Second, in get_group_from_gid it initializes a new group mapping as an
alias on the fly. So if the gid exists it should basically not fail
anymore.
Third, as a consequence of get_group_from_gid, most of the calls to
pdb_gid_to_group_rid are gone. There's two left in passdb.c which I
don't really understand. Maybe it's too late now. The remaining one is
in pdb_nisplus which I will not touch for now.

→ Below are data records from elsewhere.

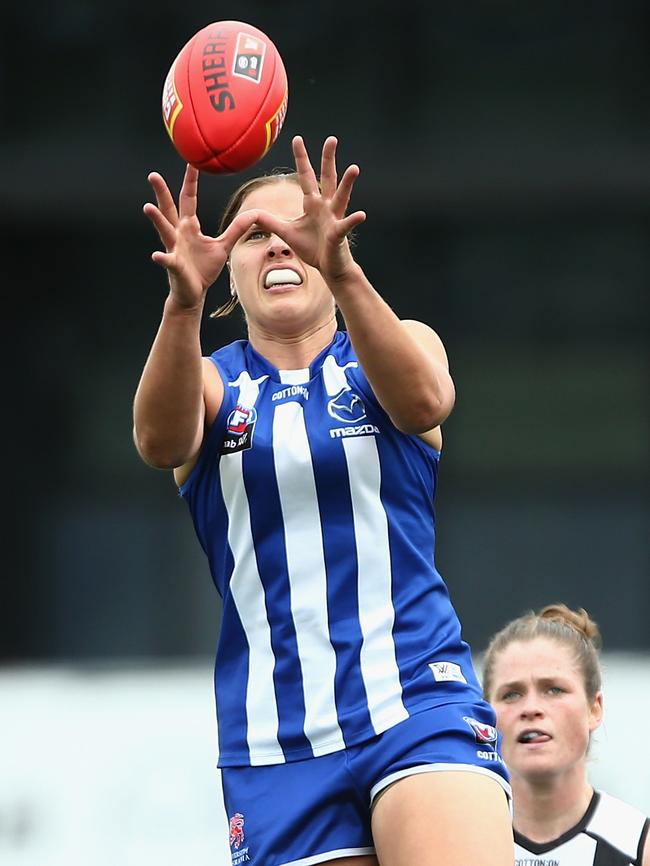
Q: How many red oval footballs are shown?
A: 1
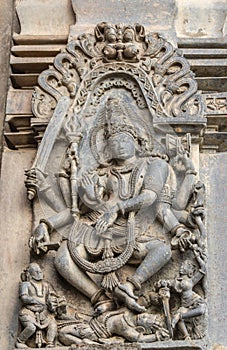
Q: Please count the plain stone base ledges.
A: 1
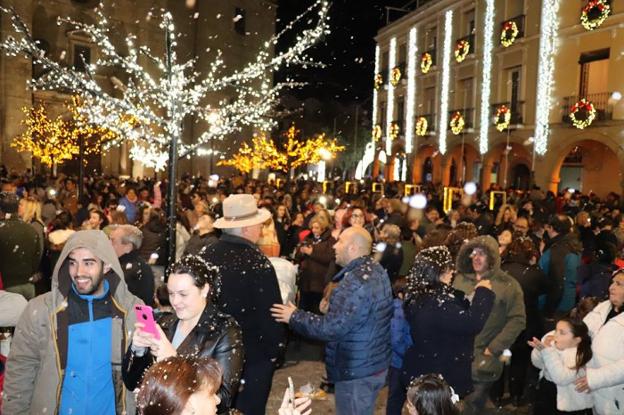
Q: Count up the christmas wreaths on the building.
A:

This is only an interim step I think, the next step would be to remove
the group_sid from SAM_ACCOUNT completely, as we can now always get a
SID for a gid.
Volker
-----BEGIN PGP SIGNATURE-----
Version: GnuPG v1.0.6 (GNU/Linux)
Comment: Key-ID ADE377D8, Fingerprint available: phone +49 551 3700000
iD8DBQE9k3PwZeeQha3jd9gRAs4qAJ49Ua2+Qx+T7Zvd8mNdCAXunOcv7ACeOCQe
i2OZ34EVYmXfLS8hzTUoidc=
=BVZQ
-----END PGP SIGNATURE-----
diff -ur samba/cvs/head/samba/source/Makefile.in head/source/Makefile.in
--- samba/cvs/head/samba/source/Makefile.in Thu Sep 26 14:13:29 2002
+++ head/source/Makefile.in Thu Sep 26 17:37:42 2002
@@ -429,8 +429,9 @@
$(UBIQX_OBJ) $(LIB_OBJ)
SMBCACLS_OBJ = utils/smbcacls.o $(LOCKING_OBJ) $(LIBSMB_OBJ) $(PARAM_OBJ) \
- $(UBIQX_OBJ) $(LIB_OBJ) $(RPC_PARSE_OBJ) $(PASSDB_GET_SET_OBJ) \
- $(LIBMSRPC_OBJ)
+ $(UBIQX_OBJ) $(LIB_OBJ) $(RPC_PARSE_OBJ) $(SECRETS_OBJ) \
+ $(LIBMSRPC_OBJ) $(PASSDB_OBJ) $(GROUPDB_OBJ)
+
TALLOCTORT_OBJ = lib/talloctort.o $(LIB_OBJ) $(PARAM_OBJ) $(UBIQX_OBJ)
@@ -494,7 +495,7 @@
nsswitch/winbindd_dual.o
WINBINDD_OBJ = \
- $(WINBINDD_OBJ1) $(PASSDB_GET_SET_OBJ) \
+ $(WINBINDD_OBJ1) $(PASSDB_OBJ) $(GROUPDB_OBJ) \
$(LIBNMB_OBJ) $(PARAM_OBJ) $(UBIQX_OBJ) $(LIB_OBJ) \
$(LIBSMB_OBJ) $(LIBMSRPC_OBJ) $(RPC_PARSE_OBJ) \
$(PROFILE_OBJ) $(UNIGRP_OBJ) \
diff -ur samba/cvs/head/samba/source/groupdb/mapping.c head/source/groupdb/mapping.c
--- samba/cvs/head/samba/source/groupdb/mapping.c Mon Sep 23 18:34:17 2002
+++ head/source/groupdb/mapping.c Thu Sep 26 22:39:00 2002
@@ -1040,14 +1040,13 @@
return True;
}
-
-
/****************************************************************************
Returns a GROUP_MAP struct based on the gid.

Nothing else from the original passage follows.